**Available data**
-- Opening Marker --
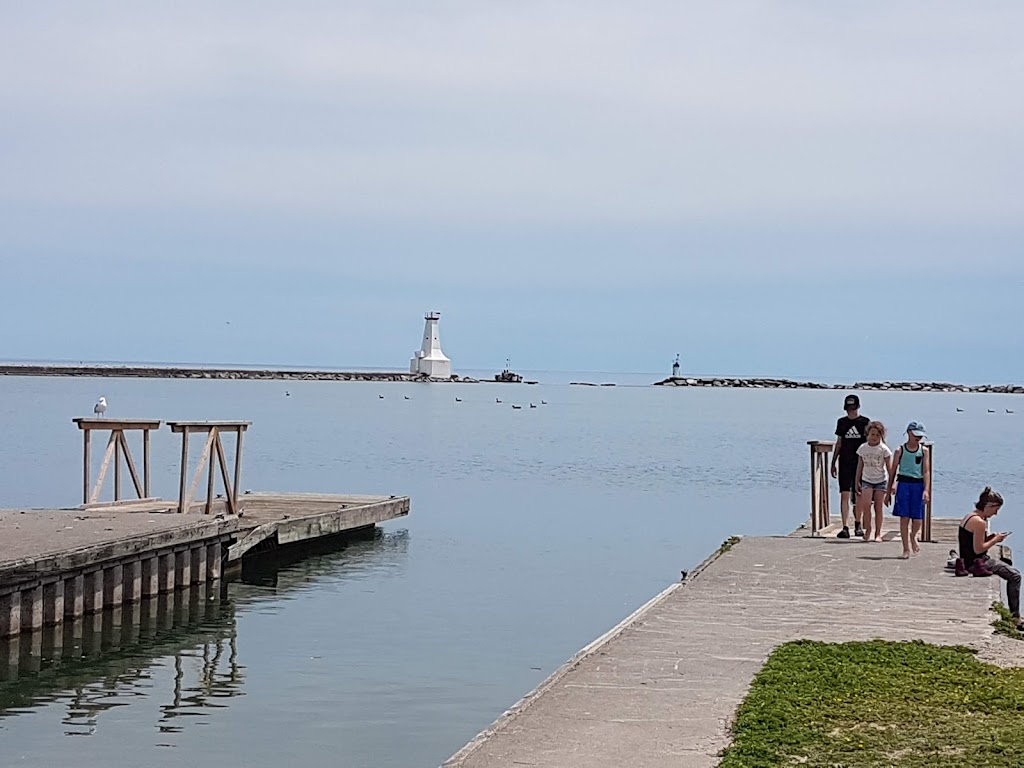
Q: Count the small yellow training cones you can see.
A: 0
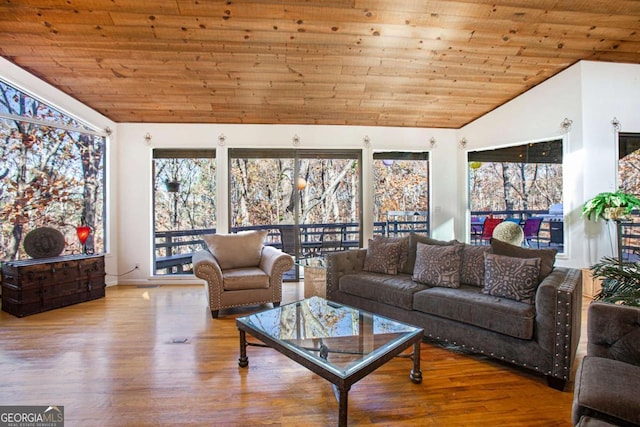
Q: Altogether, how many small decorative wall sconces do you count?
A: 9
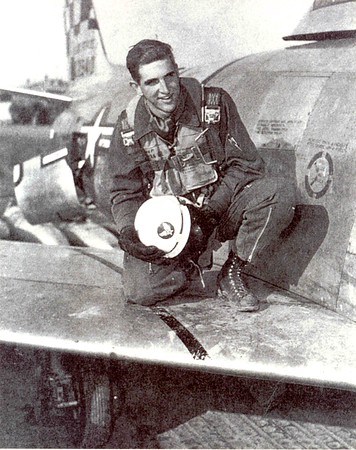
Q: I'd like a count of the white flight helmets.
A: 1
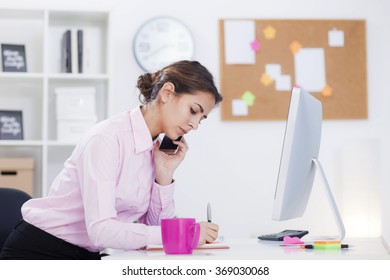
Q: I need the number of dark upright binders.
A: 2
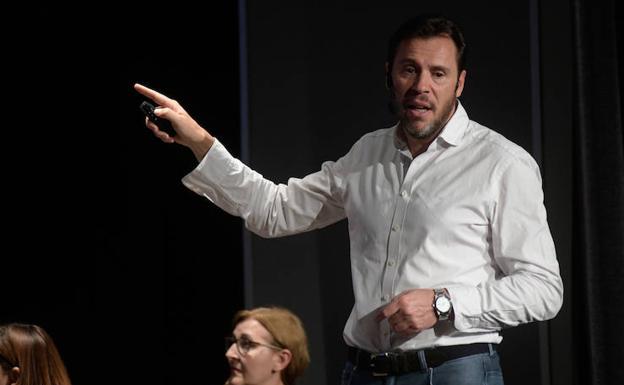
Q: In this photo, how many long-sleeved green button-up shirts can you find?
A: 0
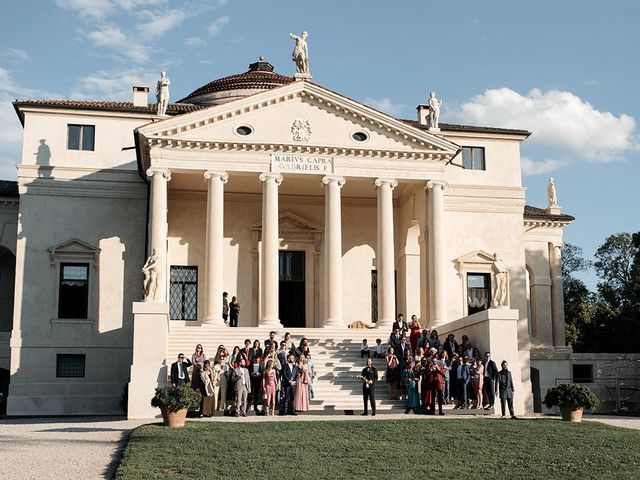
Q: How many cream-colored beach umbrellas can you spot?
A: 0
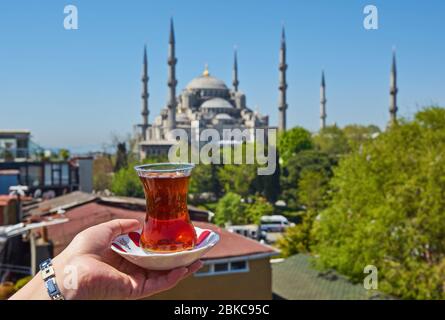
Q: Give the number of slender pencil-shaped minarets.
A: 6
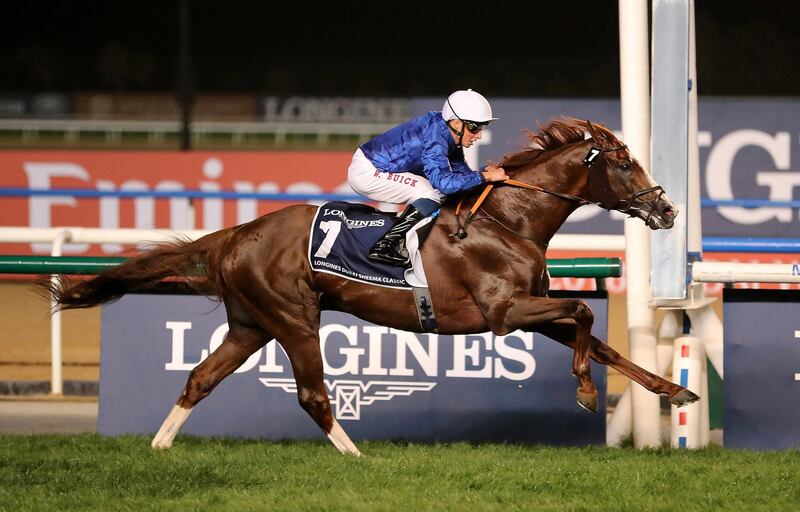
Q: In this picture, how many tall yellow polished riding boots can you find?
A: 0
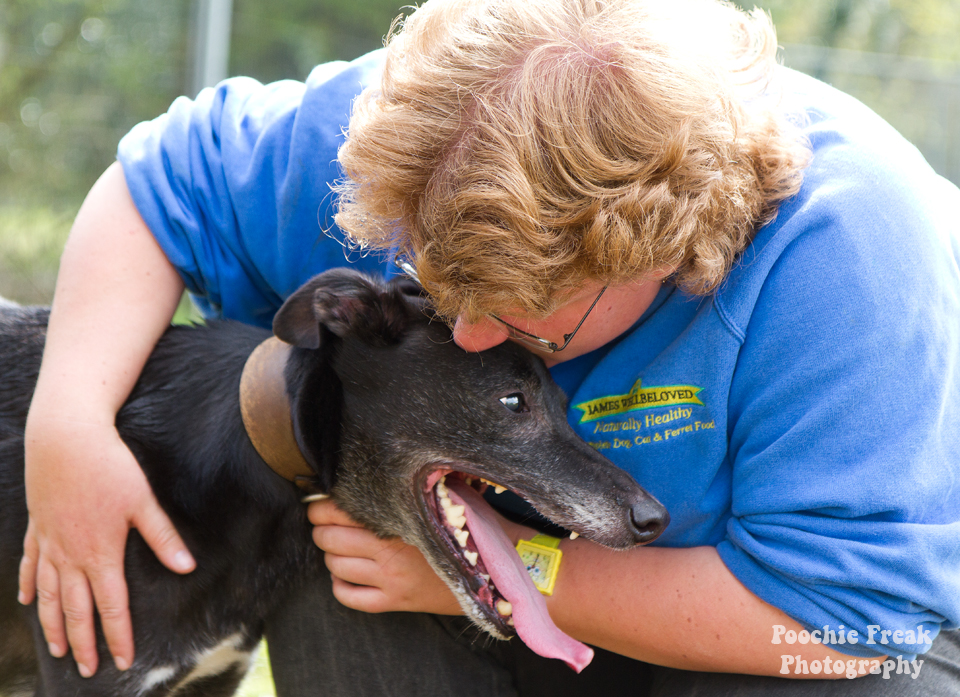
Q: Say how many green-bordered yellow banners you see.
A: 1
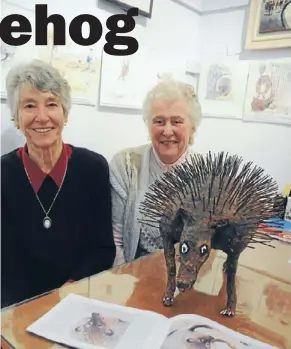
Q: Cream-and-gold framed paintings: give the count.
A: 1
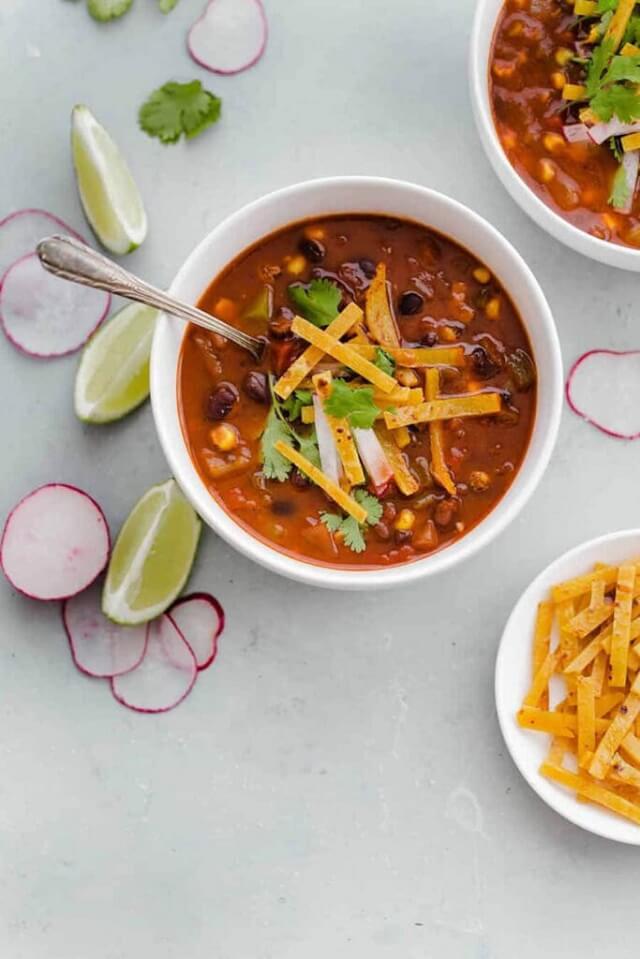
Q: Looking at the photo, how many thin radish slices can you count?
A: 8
-- Closing Marker --
-- Opening Marker --
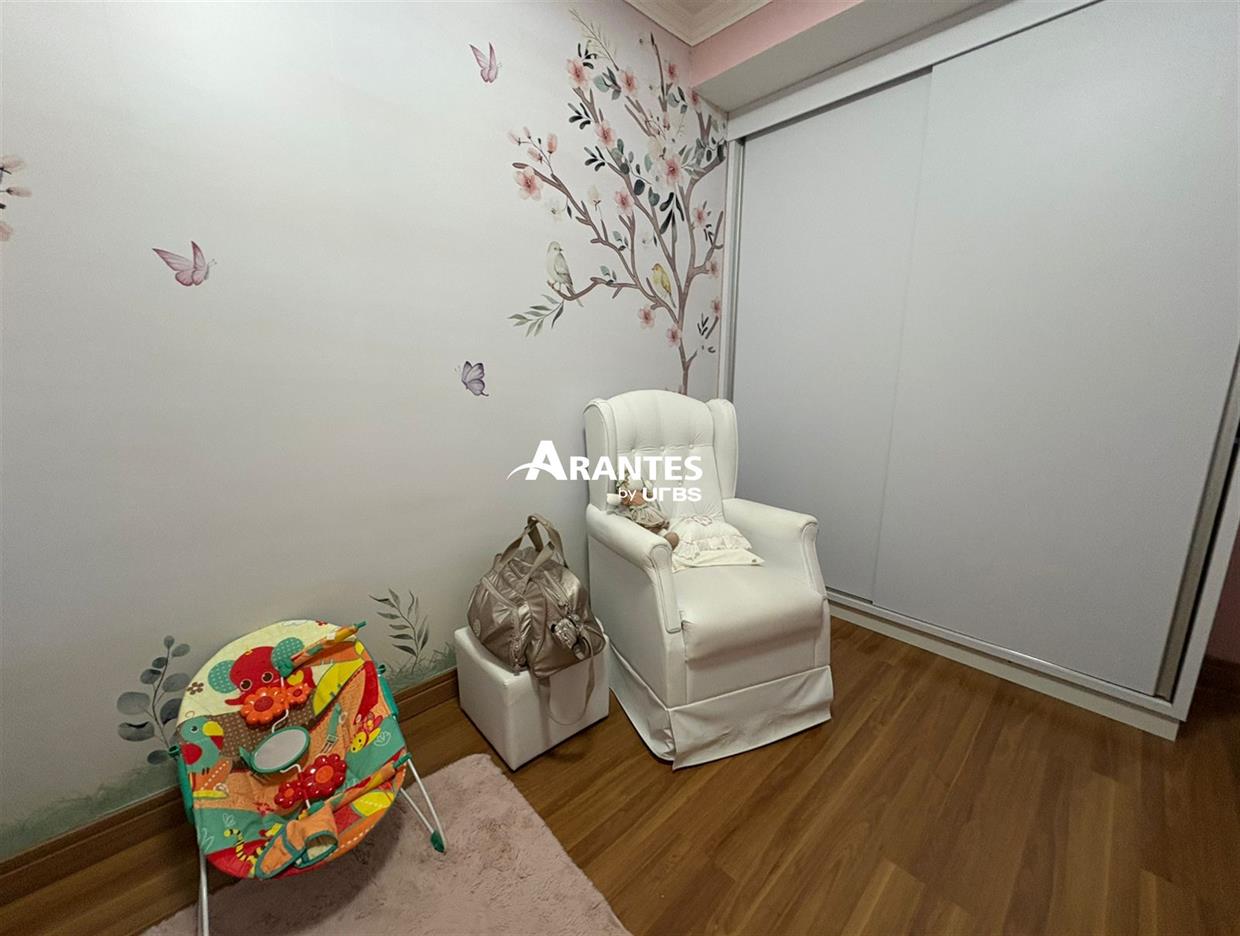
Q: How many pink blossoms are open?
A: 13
-- Closing Marker --
**What is needed**
For each line of the entries that holds the word "green", pull that line out.

**Response area**
Q: In this photo, how many long-sleeved green button-up shirts can you find?
Q: Say how many green-bordered yellow banners you see.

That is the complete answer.